Labour remains divided over whether to try and stay in the EU’s single market, its Brexit spokesman has said.
Sir Keir Starmer said the party’s MPs had “different views” as he set out a series of compromise proposals on retaining access to the single market.
He also confirmed that Labour would not back a vote next week on keeping the UK in the single market through membership of the European Economic Area.
The UK is due to leave the EU in March next year, after the 2016 referendum.
Much of the focus at the moment is on what sort of relations the UK will have with the European Union after Brexit.
The Conservative government has said that the UK will leave the EU single market and the EU customs union and will no longer be subject to the European Court of Justice, but wants to agree a deal providing as “frictionless” trade as possible.

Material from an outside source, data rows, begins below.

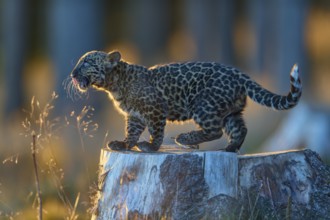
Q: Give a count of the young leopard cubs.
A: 1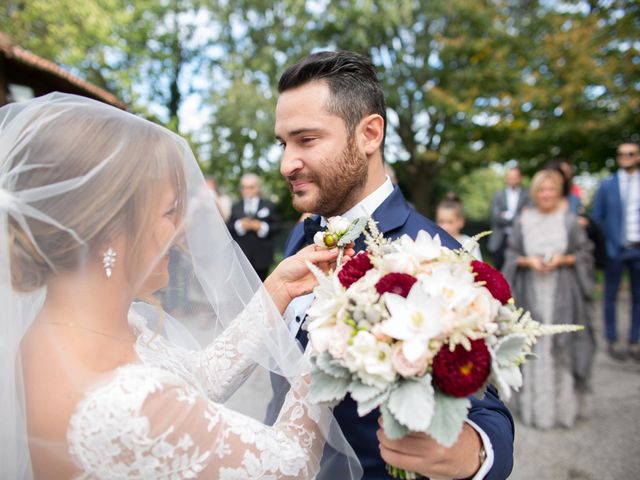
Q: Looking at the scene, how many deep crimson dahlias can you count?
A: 4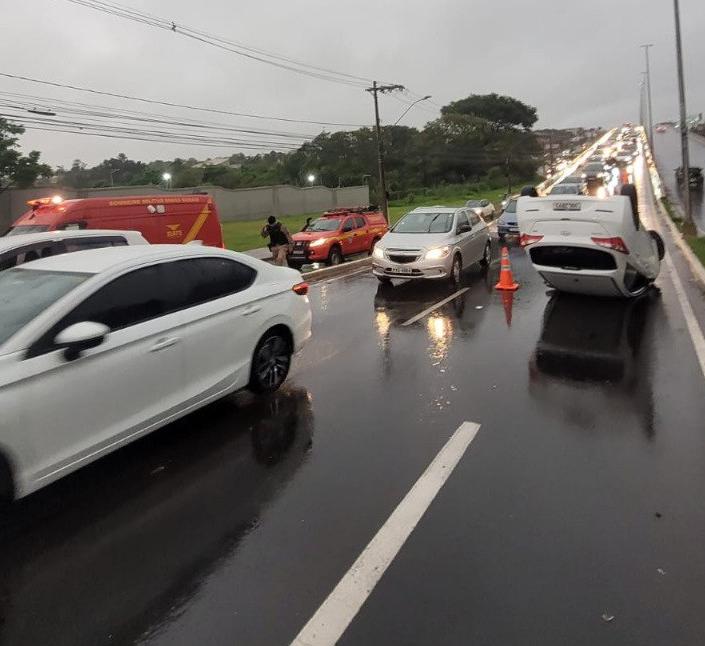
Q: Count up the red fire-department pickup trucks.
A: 1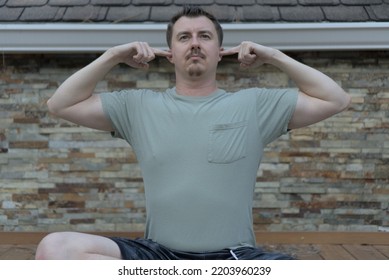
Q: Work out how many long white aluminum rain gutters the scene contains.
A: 1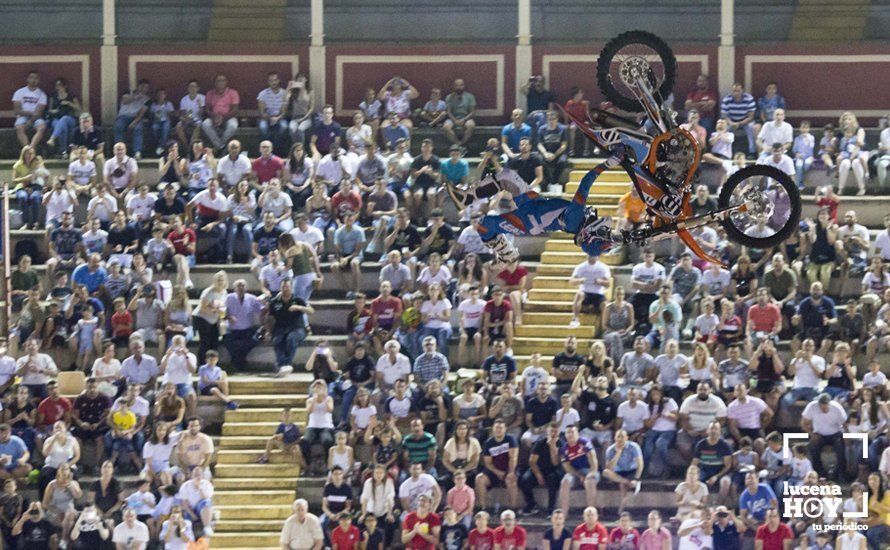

The EU says that to have the benefits of the single market the UK must be subject to its rules and also agree to the free movement of people – the latter is something which both main UK parties have currently ruled out.
The government’s EU Withdrawal Bill (which puts all EU law into UK law to prevent chaos on Brexit day) has been amended by the House of Lords to back a customs union being agreed with the EU, and also for the UK to join the European Economic Area, which would mean it being a member of the single market, like Norway.
MPs are due to vote on these and a series of other Lords amendments which are also at odds with the government’s position. Many Labour MPs and peers had hoped Jeremy Corbyn would say the party would vote for staying in the European Economic Area.
But Labour has now said it will not support that amendment, instead setting out compromise plans for “full access” to the single market.